3.3. The Inverse Mapping Theorem

$\newcommand{\R}{\mathbb R }$ $\newcommand{\N}{\mathbb N }$ $\newcommand{\Z}{\mathbb Z }$ $\newcommand{\bfa}{\mathbf a}$ $\newcommand{\bfb}{\mathbf b}$ $\newcommand{\bfc}{\mathbf c}$ $\newcommand{\bft}{\mathbf t}$ $\newcommand{\bff}{\mathbf f}$ $\newcommand{\bfF}{\mathbf F}$ $\newcommand{\bfk}{\mathbf k}$ $\newcommand{\bfg}{\mathbf g}$ $\newcommand{\bfG}{\mathbf G}$ $\newcommand{\bfh}{\mathbf h}$ $\newcommand{\bfu}{\mathbf u}$ $\newcommand{\bfv}{\mathbf v}$ $\newcommand{\bfx}{\mathbf x}$ $\newcommand{\bfp}{\mathbf p}$ $\newcommand{\bfy}{\mathbf y}$ $\newcommand{\ep}{\varepsilon}$

Transformations, and the Inverse Function Theorem

  1. Transformations
  2. Some important coordinate systems
  3. the Inverse Function Theorem
  4. Proof of the Inverse Function Theorem
  5. Proof of the Implicit Function Theorem
  6. Problems

Transformations

In this section we are interested in functions $\bff:U\to V$, where $U$ and $V$ are open subsets of $\R^n$. Such functions (which we will call transformations) are best visualized using before and after sketches, particularly when $n=2$.

We are especially interested in functions $\bff:U\to V$ as above, such that

The Inverse Function Theorem, discussed below, can help us to identify such functions (locally at least).

How to visualize a transformation

A good way to visualize a transformation $\bff$ in $2$ dimensions is to draw pairs of pictures showing

Thus, the left-hand picture is *before $\bff$, and the right-hand picture shows "after $\bff$.

Example 1. For instance, the picture below on the right shows how the Cartesian grid (before, on the left) is transformed by the linear mapping $\bff(x,y) = \binom{2y-x}{x+y}$ (after on the right).

drawing$\qquad$ drawing

The blue lines are transformed into into sloping lines parametrized by $\binom{2c-x}{x+c}$, where $c$ is constant and $x$ varies, and the red lines are transformed into sloping lines parametrized by $\binom{2y-c}{c+y}$, where $c$ is constant and $y$ varies.

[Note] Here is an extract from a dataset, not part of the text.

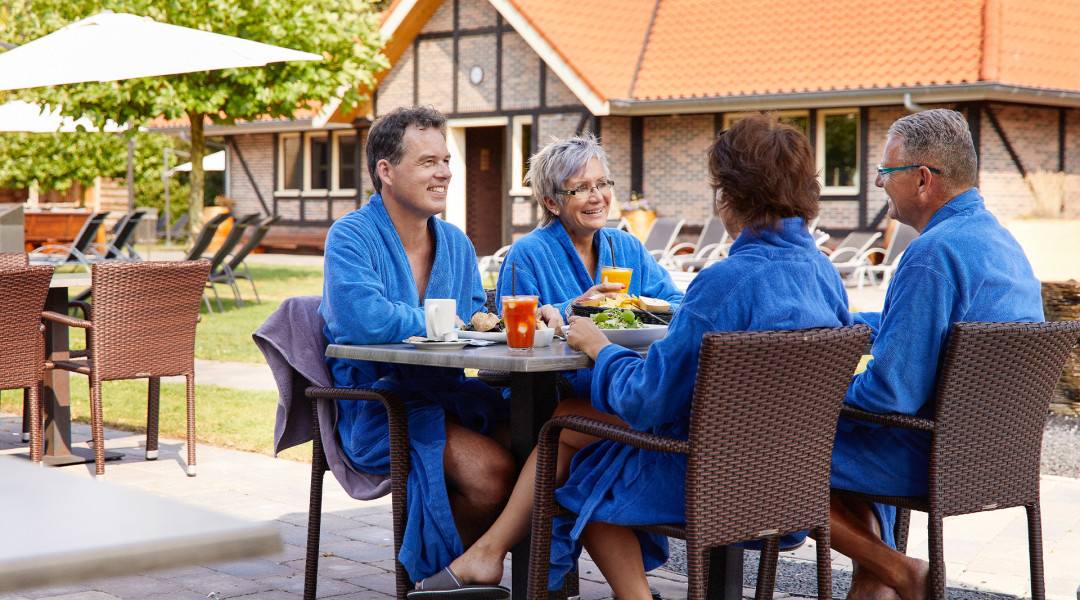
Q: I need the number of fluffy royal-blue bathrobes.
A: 4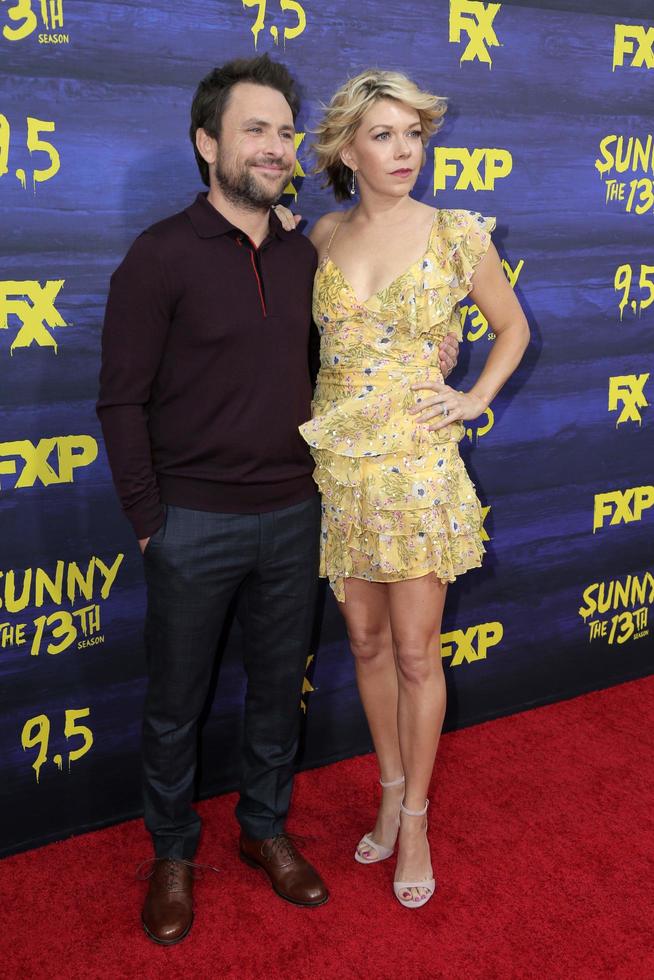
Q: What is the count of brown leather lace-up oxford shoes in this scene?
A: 2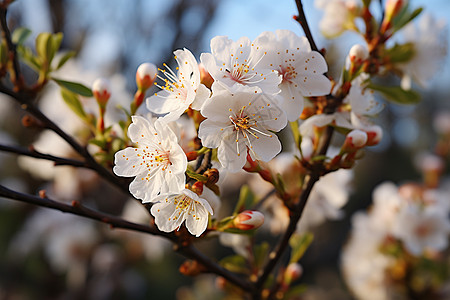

Example 2. Below are two figures illustrating the function $\bff(x,y) = (x^2-y^2, 2xy)$. We will think of this as a mapping from the $x-y$ plane to the $u-v$ plane, where $u = x^2-y^2$ and $v=2xy$.

First:

drawing$\qquad\qquad$ drawing

On the left, a regular grid in the $x-y$ plane. (that is, the $x-y$ plane before applying $\bff$
On the right, its image in the $u-v$ plane, where red curves are images of vertical lines and blue curves are images of horizaontal lines. This is what becomes of the $x-y$ plane after applying $\bff$

Second, as a different way of looking at the same function, we can also picture a regular grid in the $u-v$ plane (after, still on the right), and the correspoxnding curves in the $x-y$ plane (before, on the left).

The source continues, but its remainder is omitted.